To be fair, Darjeeling hasn’t come knocking with a panhandler’s intent – the industry has genuinely suffered unexpected difficulties.

Indeed, there are several reasons for the woes of the industry: A strike resulting from political agitation numbering 104 days in 2017 during peak production season was costly and buoyed the prospects of key competitors from Nepal and Kenya. With jungle overgrowth having occurred, when the gardens opened, workers (those who hadn’t left for other jobs during the hiatus) began the daunting task of clearing, cutting, pruning, and re-cultivating but that year, the weather didn’t cooperate. 2020 was shaping up to producing a stellar harvest with ideal weather for the cultivation of tea having presented that year – but Covid-19 brought lockdowns and the crop was basically a write-off. Another re-building with an even more marginalized workforce ensued.

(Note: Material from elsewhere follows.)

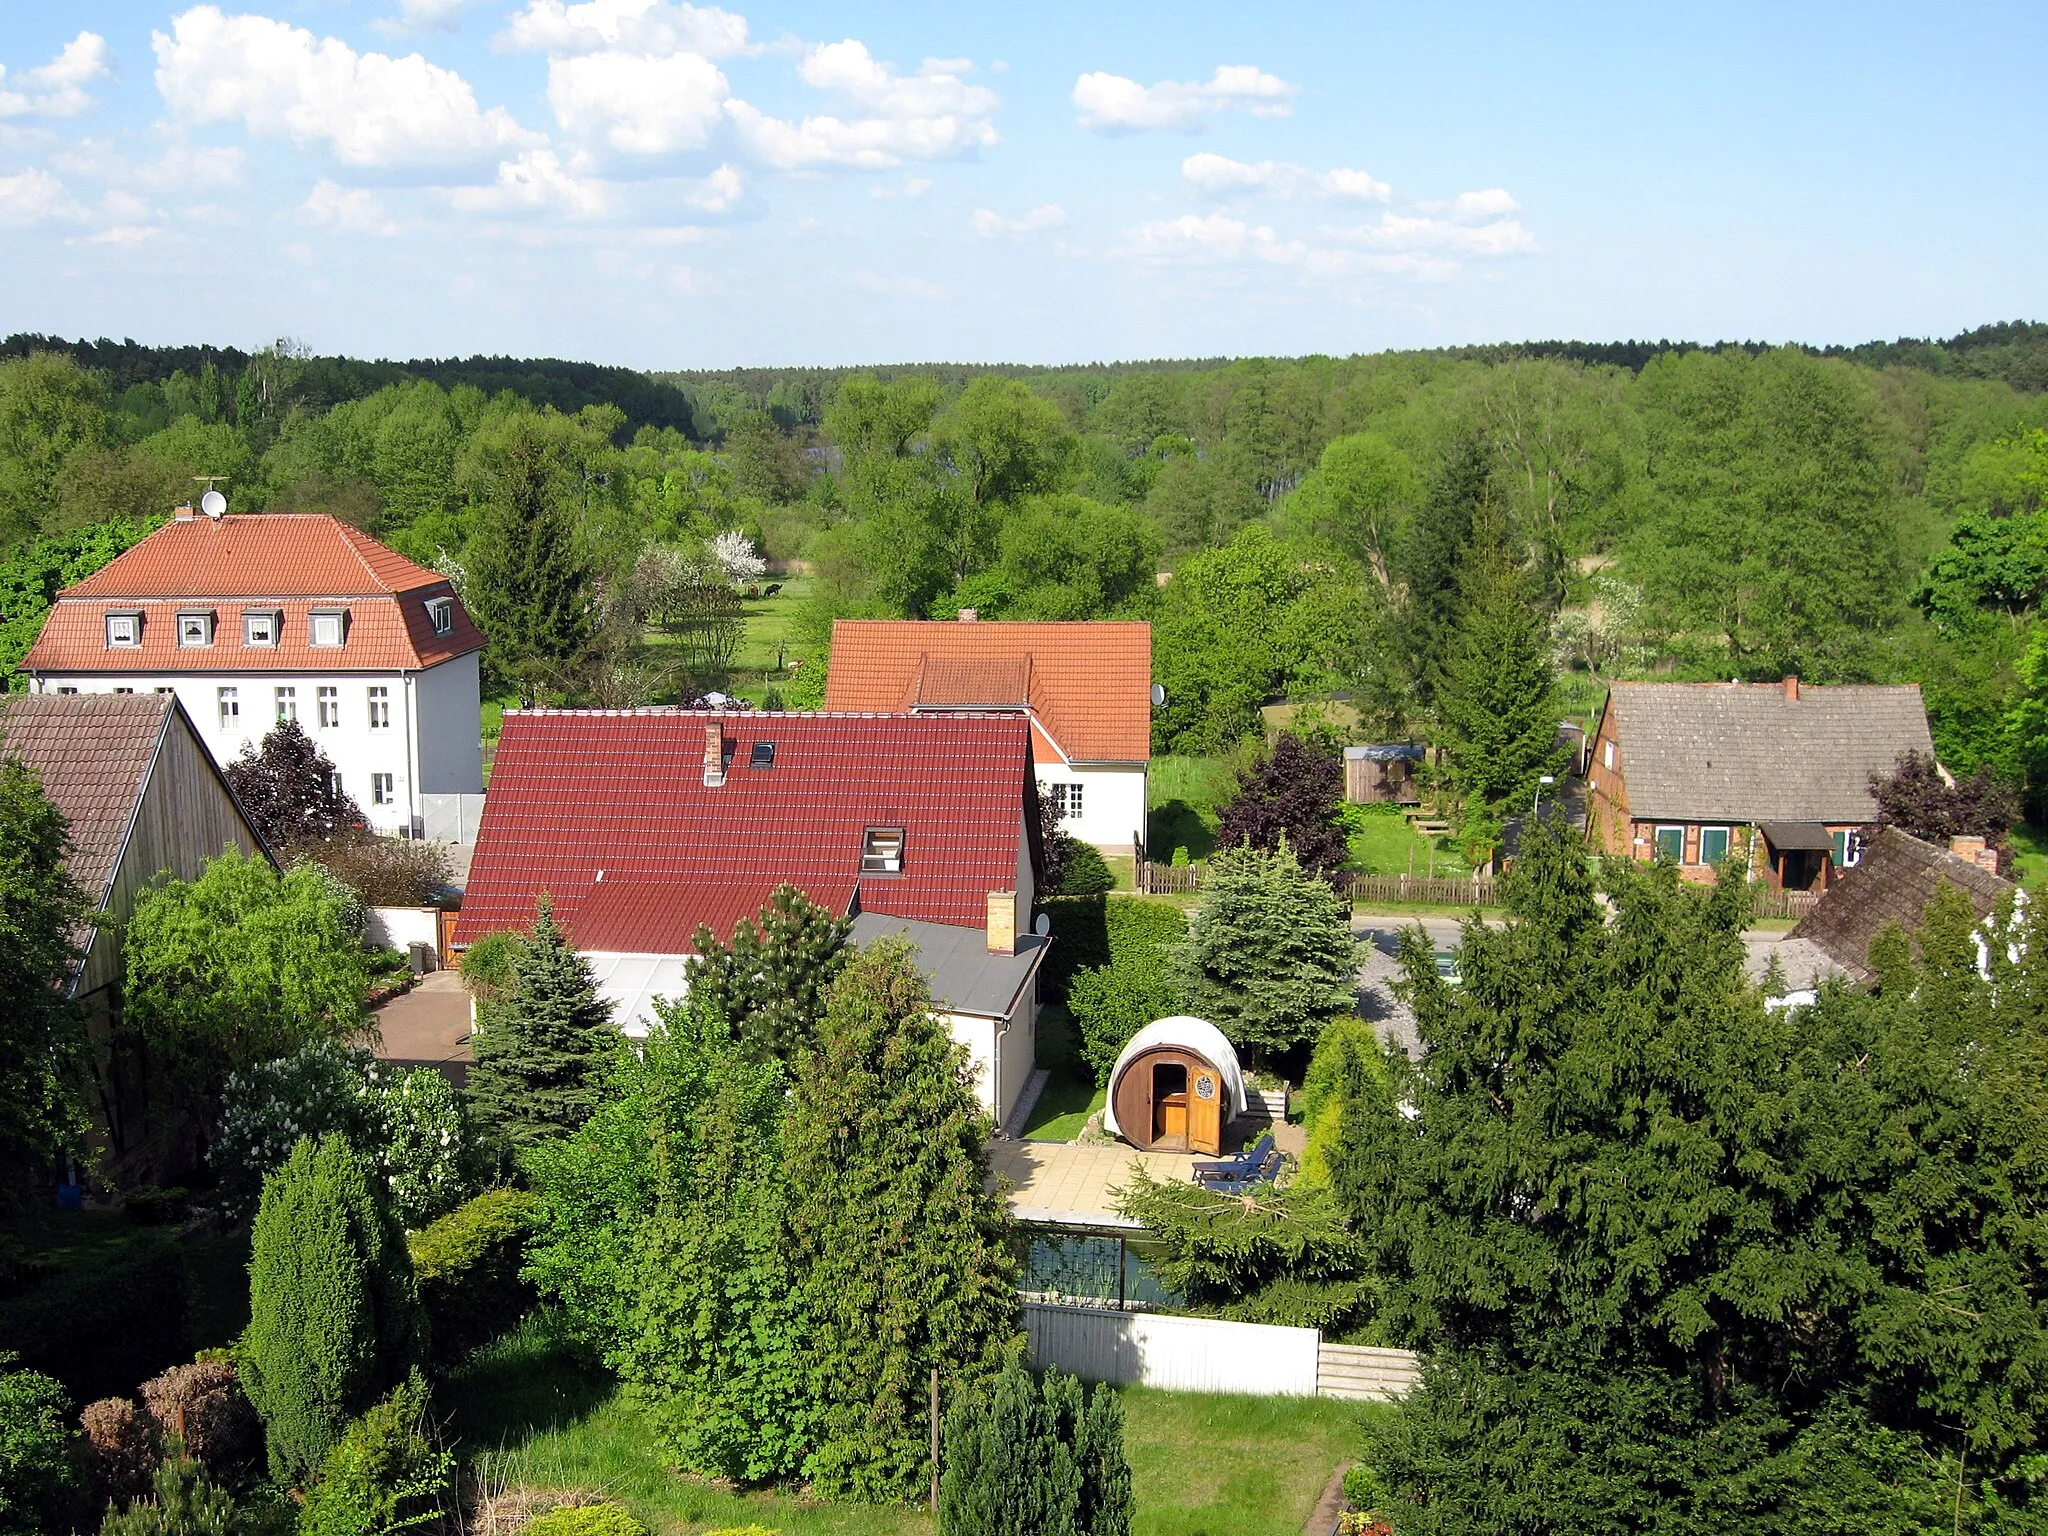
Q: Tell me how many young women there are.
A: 0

While workers’ movements, which have succeeded in changing Indian laws to provide much needed healthcare and pensions for workers – something their comrades elsewhere to not get, has driven up the cost of production significantly. Their Nepalese brethren work for a fraction of this cost and lack the protections of Indian workers. Grown in a climactically and topographically similar region, Nepalese tea (made from the same plant) carries Darjeeling-like flavour notes and astringency and can be produced far more economically than its more storied and distinguished cousin.

Moreover, over the past thirty some years, Darjeeling planters have painstakingly converted many of their gardens from conventional to organic – a meticulous and arduous process requiring much investment, checking and patience. European exports have increased as a result. However, both domestic and foreign mixing of Nepalese tea with Darjeeling leaves has brought about a new and more profitable commodity termed “Himalayan Tea.” Hence, the valued Geographic Indication (GI) tag associated with Darjeeling Tea (akin to French tagging of Champagne) has been put in jeopardy in protecting Darjeeling Tea from bastardisation.

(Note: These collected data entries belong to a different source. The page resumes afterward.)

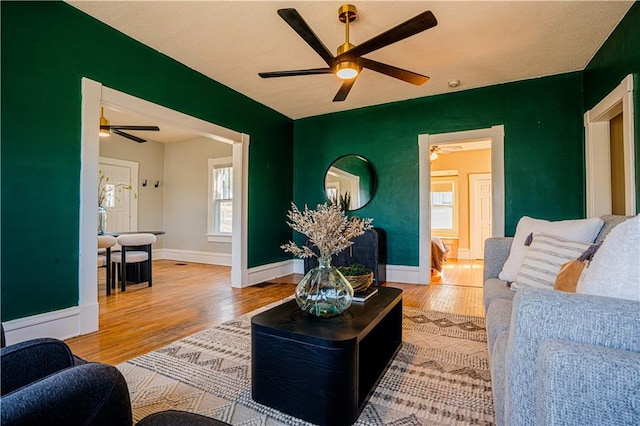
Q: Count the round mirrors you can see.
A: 1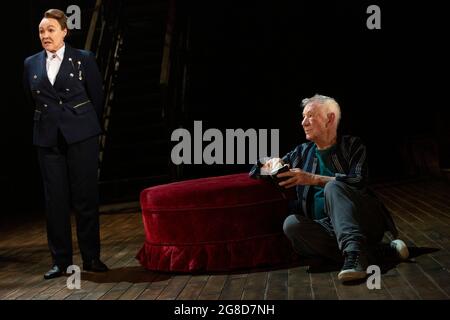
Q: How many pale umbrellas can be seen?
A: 0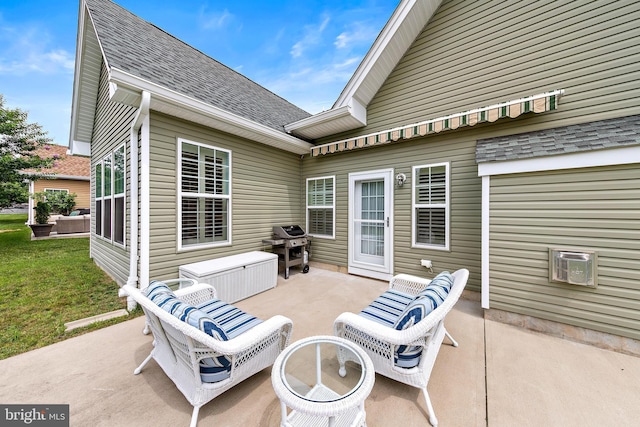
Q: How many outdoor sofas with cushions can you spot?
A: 2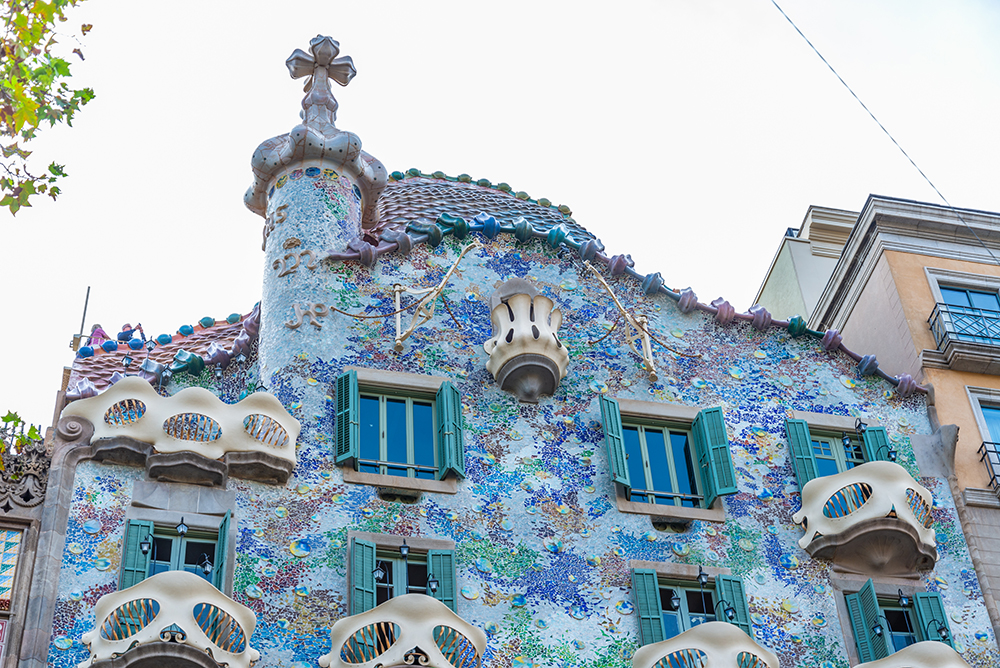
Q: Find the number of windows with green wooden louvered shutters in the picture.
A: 7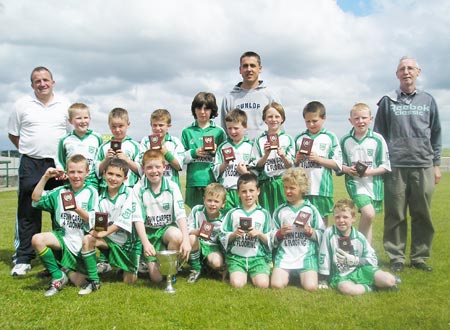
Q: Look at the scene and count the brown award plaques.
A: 13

Climate change has been a huge challenge with which garden managers have been contending. The Chinese origin tea plant grown in Darjeeling district best flourishes at high altitudes in the foothills of the Himalayas; it is sensitive and requires moderate temperature, early sun, followed by spring rain and then more sun brought and drying on by summer. Later, monsoons bring a different type of harvest in autumn. But winter drought, early summer, sporadic storms, gales, and hailstorms as well as overall increased average temperatures have made it far more difficult to produce tea of such consistently high quality as Darjeeling consumers have come to expect.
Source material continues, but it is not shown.